Start of Input records

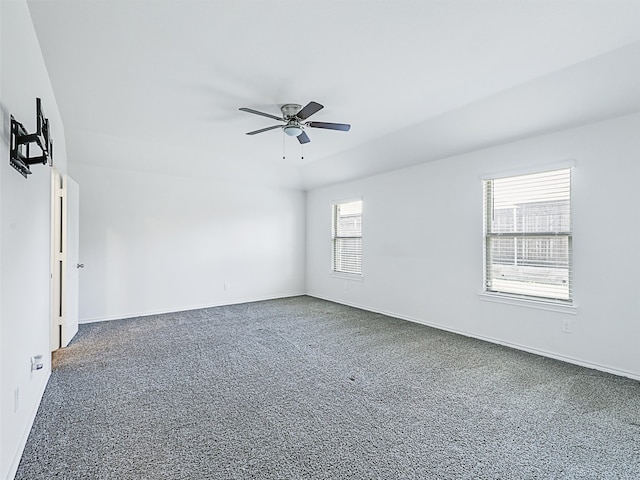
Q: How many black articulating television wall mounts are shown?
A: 1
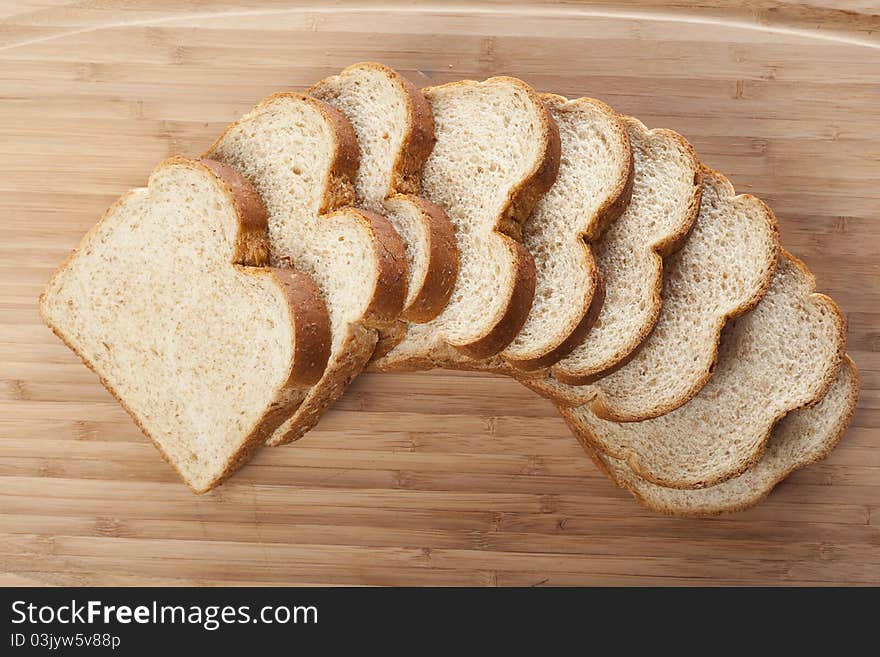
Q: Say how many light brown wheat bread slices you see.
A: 9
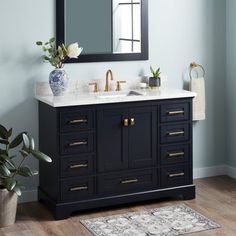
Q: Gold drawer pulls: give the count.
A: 9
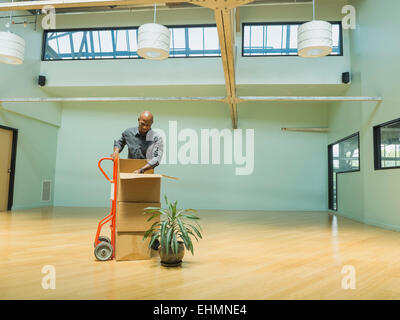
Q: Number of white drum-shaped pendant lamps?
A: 3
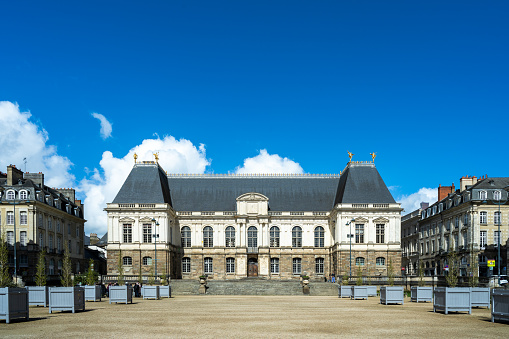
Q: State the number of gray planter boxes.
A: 15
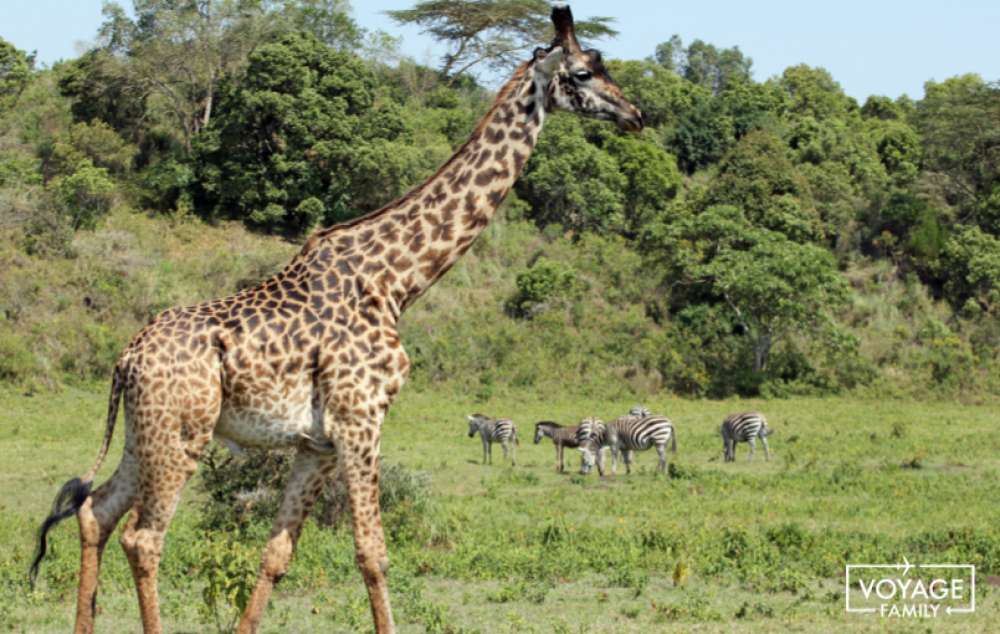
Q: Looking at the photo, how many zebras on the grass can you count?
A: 6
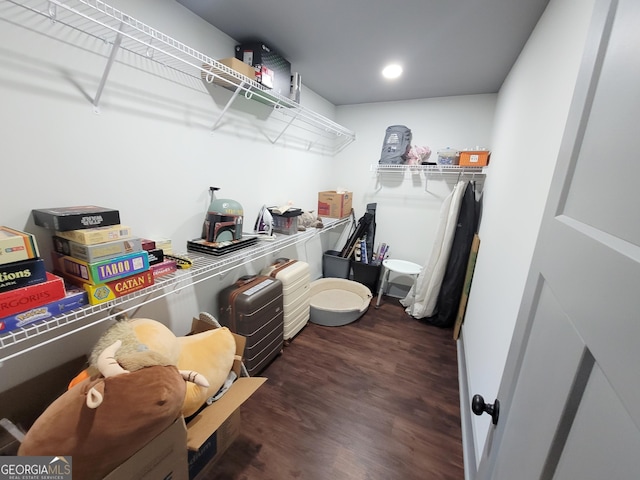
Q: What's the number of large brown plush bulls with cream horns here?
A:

End of Input records

## Exercise brief
Only the lines from the one with "Q: Number of white drum-shaped pendant lamps?" through the final line of the data should be written out, exactly and including both ends. Skip the pictures.

## Solution for this task
Q: Number of white drum-shaped pendant lamps?
A: 3
Q: State the number of gray planter boxes.
A: 15
Q: Looking at the photo, how many zebras on the grass can you count?
A: 6
Q: What's the number of large brown plush bulls with cream horns here?
A:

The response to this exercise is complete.